Grandmother always talked, dear woman: to herself
or to the Lord, if there was no one else to listen;
but grandfather was naturally taciturn, and Jake and
Otto were often so tired after supper that I used to
feel as if I were surrounded by a wall of silence.
Now everyone seemed eager to talk. That afternoon
Fuchs told me story after story: about the Black
Tiger Mine, and about violent deaths and casual buryings,
and the queer fancies of dying men. You never
really knew a man, he said, until you saw him die.
Most men were game, and went without a grudge.
The postmaster, going home, stopped
to say that grandfather would bring the coroner back
with him to spend the night. The officers of
the Norwegian church, he told us, had held a meeting
and decided that the Norwegian graveyard could not
extend its hospitality to Mr. Shimerda.
Grandmother was indignant. `If these
foreigners are so clannish, Mr. Bushy, we’ll
have to have an American graveyard that will be more
liberal-minded. I’ll get right after Josiah
to start one in the spring. If anything was
to happen to me, I don’t want the Norwegians
holding inquisitions over me to see whether I’m
good enough to be laid amongst ‘em.’
Soon grandfather returned, bringing
with him Anton Jelinek, and that important person,
the coroner. He was a mild, flurried old man,
a Civil War veteran, with one sleeve hanging empty.
He seemed to find this case very perplexing, and
said if it had not been for grandfather he would have
sworn out a warrant against Krajiek. `The way he acted,
and the way his axe fit the wound, was enough to convict
any man.’
Although it was perfectly clear that
Mr. Shimerda had killed himself, Jake and the coroner
thought something ought to be done to Krajiek because
he behaved like a guilty man. He was badly frightened,
certainly, and perhaps he even felt some stirrings
of remorse for his indifference to the old man’s
misery and loneliness.
At supper the men ate like vikings,
and the chocolate cake, which I had hoped would linger
on until tomorrow in a mutilated condition, disappeared
on the second round. They talked excitedly about
where they should bury Mr. Shimerda; I gathered that
the neighbours were all disturbed and shocked about
something. It developed that Mrs. Shimerda and
Ambrosch wanted the old man buried on the southwest
corner of their own land; indeed, under the very stake
that marked the corner. Grandfather had explained
to Ambrosch that some day, when the country was put
under fence and the roads were confined to section
lines, two roads would cross exactly on that corner.
But Ambrosch only said, `It makes no matter.’
Grandfather asked Jelinek whether
in the old country there was some superstition to
the effect that a suicide must be buried at the cross-roads.
Jelinek said he didn’t know;
he seemed to remember hearing there had once been
such a custom in Bohemia. `Mrs.
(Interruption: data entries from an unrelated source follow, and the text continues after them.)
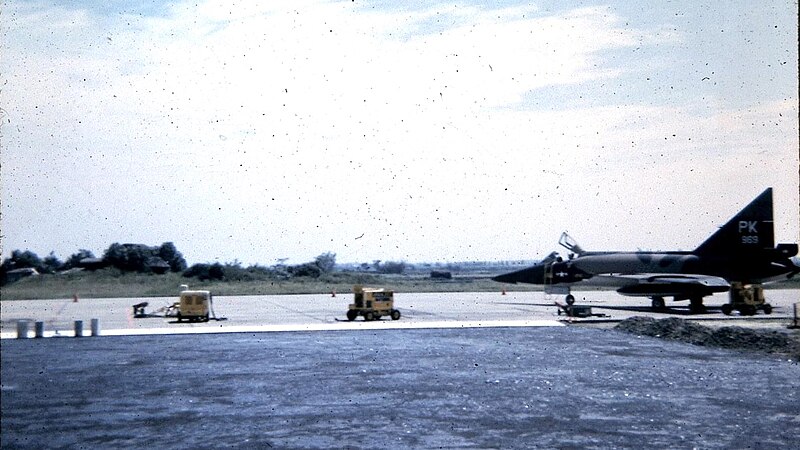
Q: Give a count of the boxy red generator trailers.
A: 0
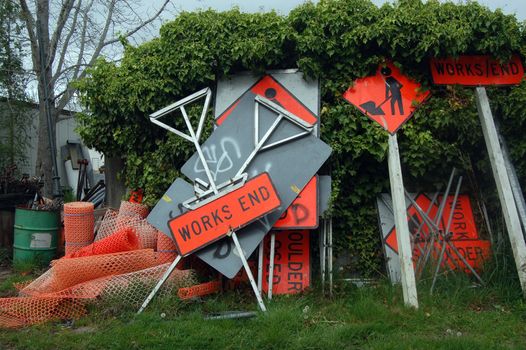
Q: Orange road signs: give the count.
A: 9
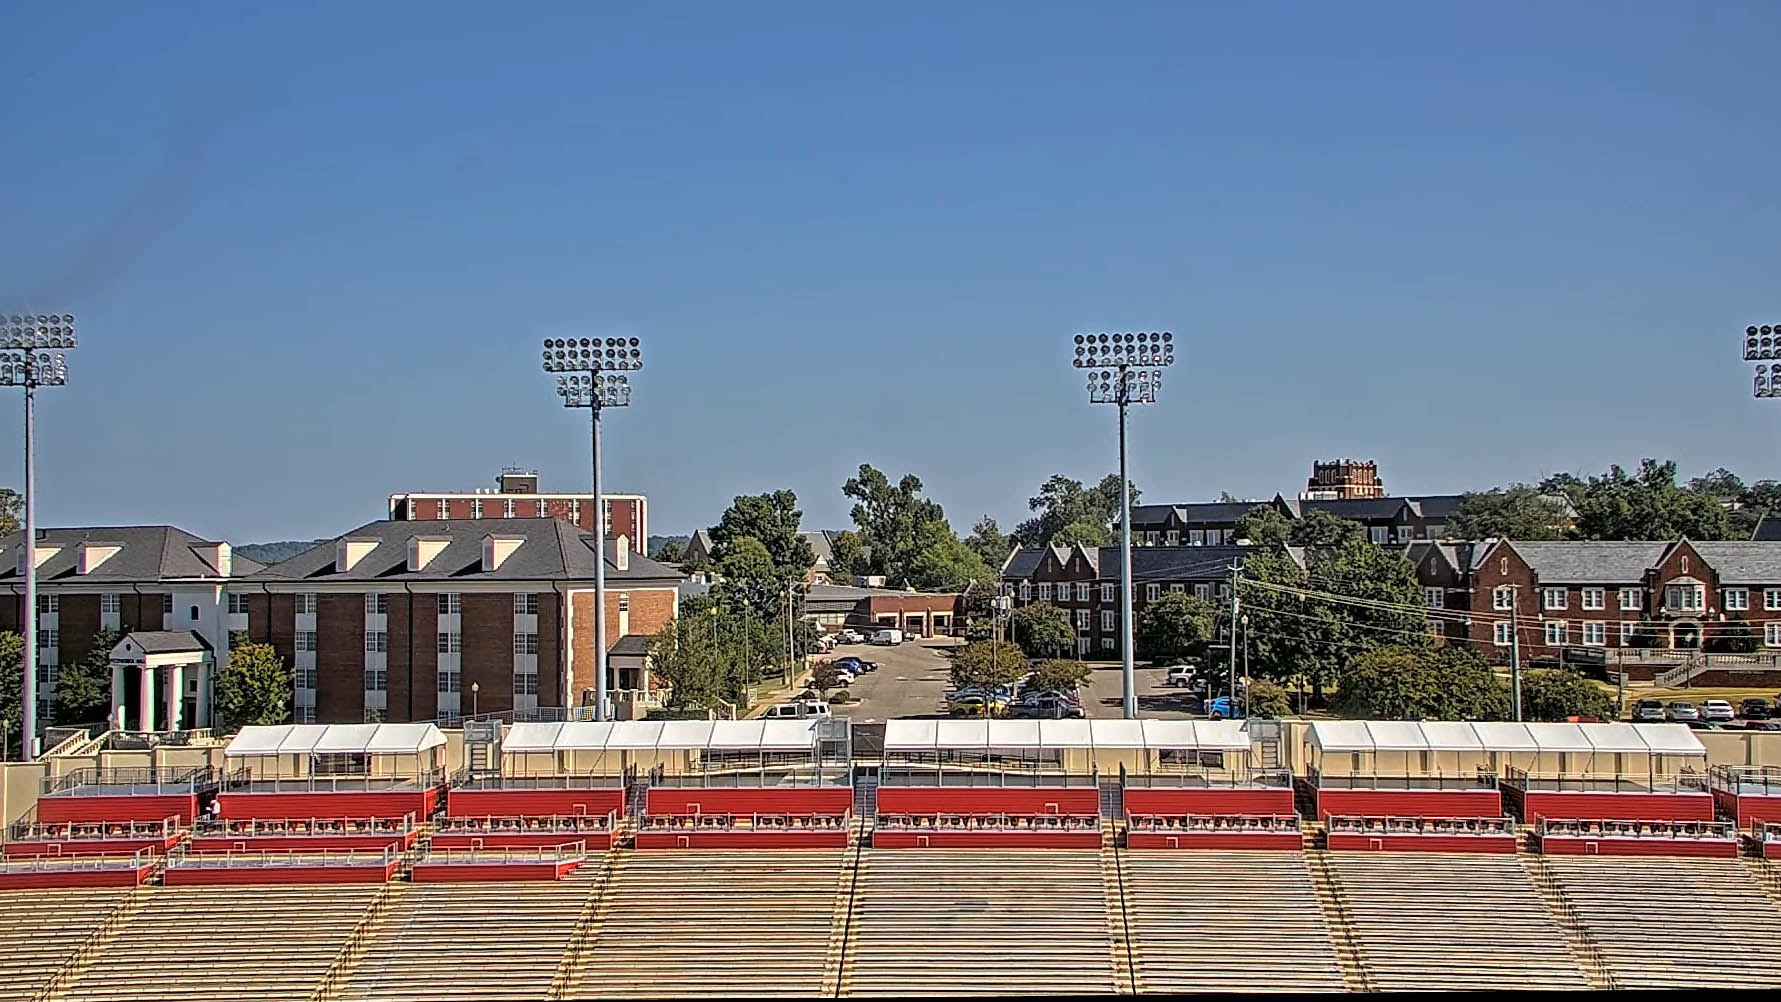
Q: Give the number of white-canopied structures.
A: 4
Shimerda is made up
her mind,’ he added. `I try to persuade her,
and say it looks bad for her to all the neighbours;
but she say so it must be. “There I will
bury him, if I dig the grave myself,” she say.
I have to promise her I help Ambrosch make the grave
tomorrow.’
Grandfather smoothed his beard and
looked judicial. `I don’t know whose wish should
decide the matter, if not hers. But if she thinks
she will live to see the people of this country ride
over that old man’s head, she is mistaken.’